Y me encantó mi bikini negro que llevaba todos los días. Lo compré en Victoria's Secret en Nueva York unas semanas antes de partir para mi viaje. Era clásico, un poco retro y el tipo correcto de sexy. Fue perfecto para descansar cuando volvimos a subir al bote, bebiendo refrescos helados mientras jugamos a las cartas y nos secamos al sol.
Un día, puse el bikini sobre la escotilla de mi habitación, y una fuerte ráfaga de viento lo sopló. El fondo sobrevivió, voló en la cabina de otra persona, pero la parte superior del bikini se perdió en el mar.
El diario de viaje (parte 1)
Me despedí de mi amante canadiense en la habitación del ático de paredes verdes en La Casa Cuencana, en mi ciudad favorita en Ecuador. Pasamos muchas tardes perezosas en esa habitación, besándonos y hablando y escuchando las gotas de lluvia caer contra el techo.

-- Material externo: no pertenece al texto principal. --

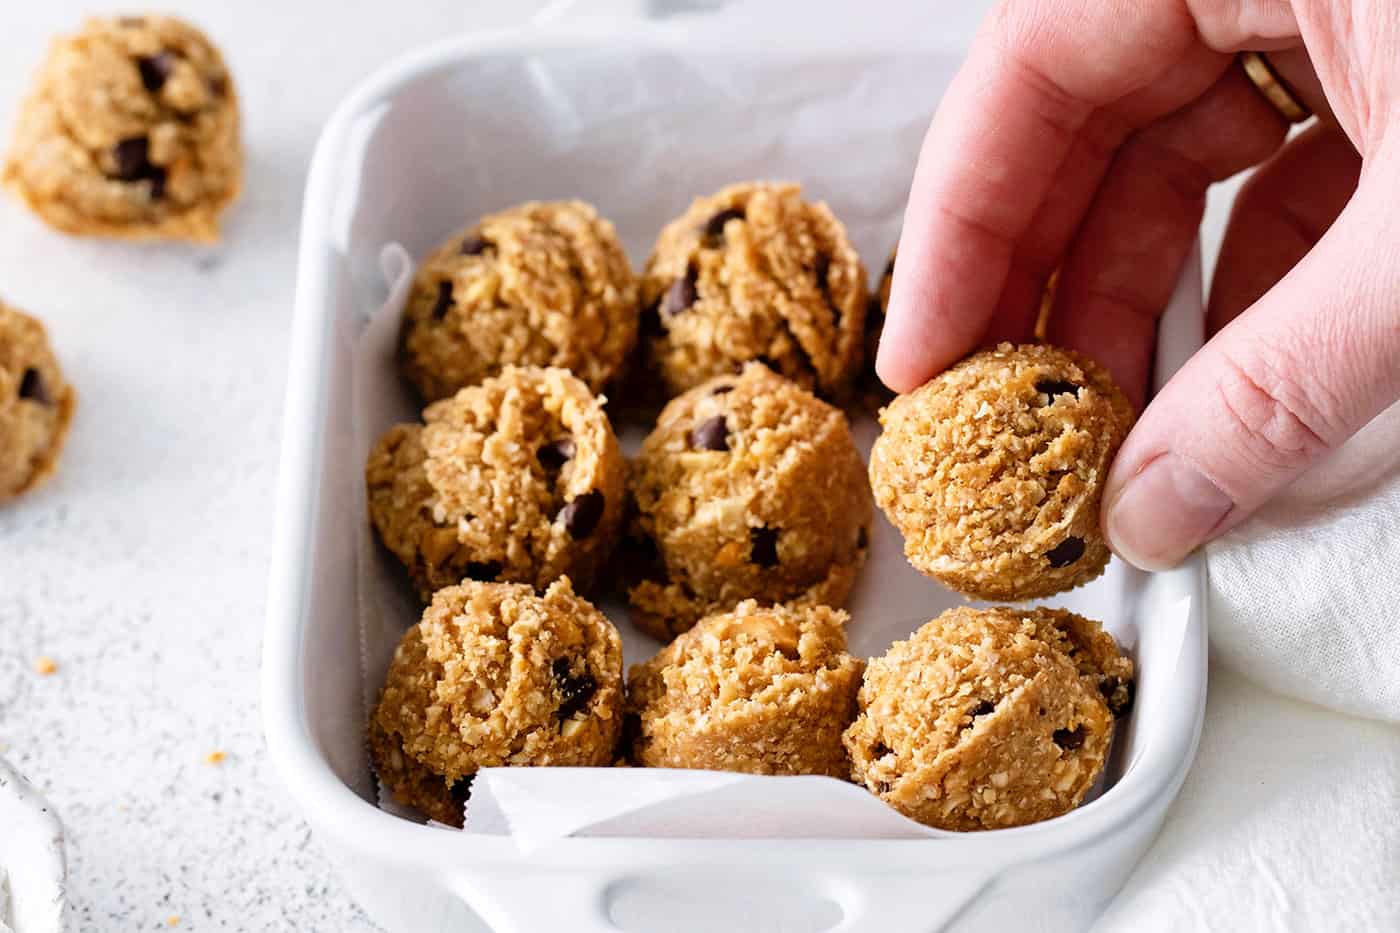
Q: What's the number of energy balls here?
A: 11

Un día, después de perdernos injustificadamente en el Parque Cajas, regresamos a Cuenca en la parte trasera de una camioneta, riéndonos y abrazados para mantenernos calientes. Lo convencí de que fuera a Galápagos conmigo al lanzar una moneda. Nos tomamos de las manos mientras veíamos la tonta danza de apareamiento de los piqueros de patas azules y nos maravillamos del plancton fosforescente en el agua por la noche.
Pero se fue como voluntario en una granja en Vilcabamba, y yo continuaría mi viaje hacia el sur. Traté de no romperme mientras empacaba por última vez. Pero faltaba una cosa: mi diario de viaje. Comencé a llorar.
Compré un nuevo diario esa tarde. Era una de las pocas cosas que sobreviviría al resto de mi viaje: páginas llenas de recuerdos y boletos para ruinas antiguas, plumas de flamenco y las historias que nunca olvidaré.